A Neural Tension Operator for Curve Subdivision across Constant Curvature Geometries
Computer Vision
Theory
Generative Models
- Introduction of a shared learned tension predictor for curve subdivision across different geometries.
- The method achieves lower bending energy and angular roughness compared to traditional fixed-tension methods.
- Theoretical guarantees ensure structural safety and convergence of the proposed approach.
- Empirical results demonstrate effective generalization beyond the training distribution.
Read more
A Neural Tension Operator for Curve Subdivision across Constant Curvature Geometries
Summary
This paper introduces a novel approach to curve subdivision across constant curvature geometries by employing a learned neural tension operator. Traditional interpolatory subdivision schemes utilize a single global tension parameter, which can be inadequate for varying curvature in control polygons. The authors propose a shared learned tension predictor that replaces this global parameter with per-edge insertion angles predicted by a 140,505-parameter neural network. This network takes local intrinsic features and a trainable geometry embedding as input, allowing for geometry-specific insertion operators across Euclidean, spherical, and hyperbolic spaces without requiring separate architectures. The method is supported by theoretical results, including a structural guarantee for tangent-safe insertions and a conditional convergence certificate for limit curves. Empirical evaluations demonstrate that the learned predictor significantly reduces bending energy and angular roughness compared to fixed-tension and manifold-lift baselines, achieving a favorable position on the fidelity-smoothness Pareto frontier. The study also highlights the generalization capabilities of the predictor on out-of-distribution examples, indicating its potential for broader applications in visual computing.
Methodology
The authors developed a residual neural network that predicts per-edge insertion angles based on local geometric features and a geometry embedding.

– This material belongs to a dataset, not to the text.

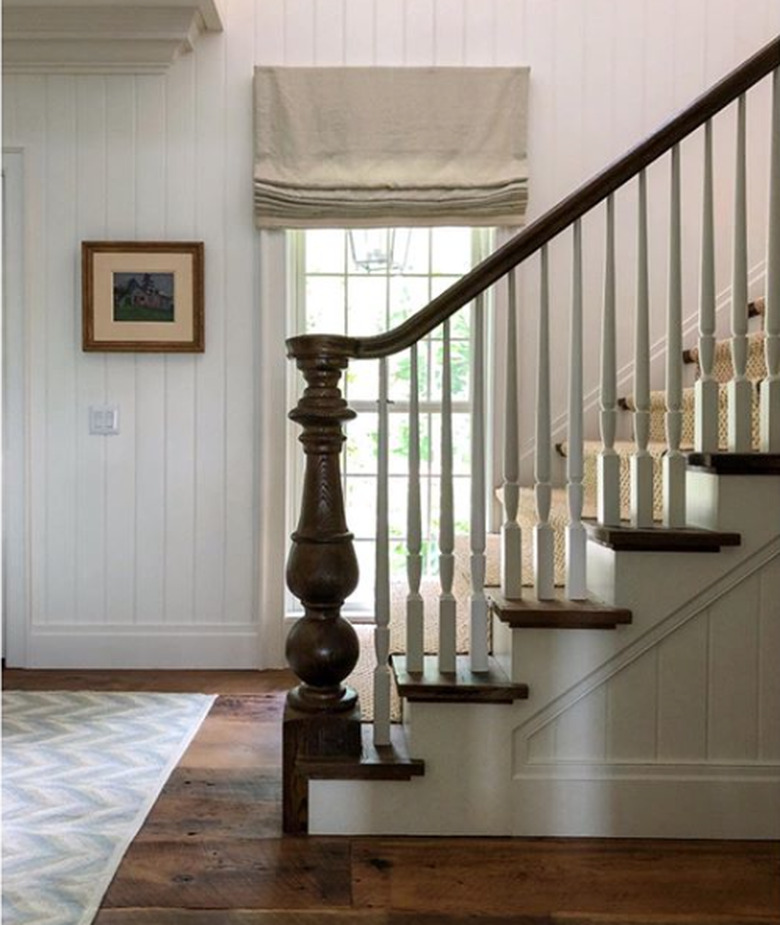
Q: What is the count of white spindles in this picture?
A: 13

The network's output is constrained to ensure valid angular ranges for vertex insertions. The method was evaluated against multiple baselines, including fixed-tension and Riemannian manifold lifts, using a comprehensive set of validation curves.
Results
The learned tension predictor outperformed fixed-tension methods in terms of bending energy and angular roughness, achieving reductions of 41% and 68% respectively on out-of-distribution examples. The results indicate that the proposed method occupies a unique position on the fidelity-smoothness Pareto frontier, demonstrating effective generalization capabilities.
Implications
This research has significant implications for the fields of geometric modeling and visual computing, particularly in applications requiring smooth curve generation across varying geometries, such as CAD, satellite-track visualization, and panoramic video rendering. The ability to learn adaptive tension parameters could enhance the design of complex geometric shapes and improve the efficiency of rendering processes.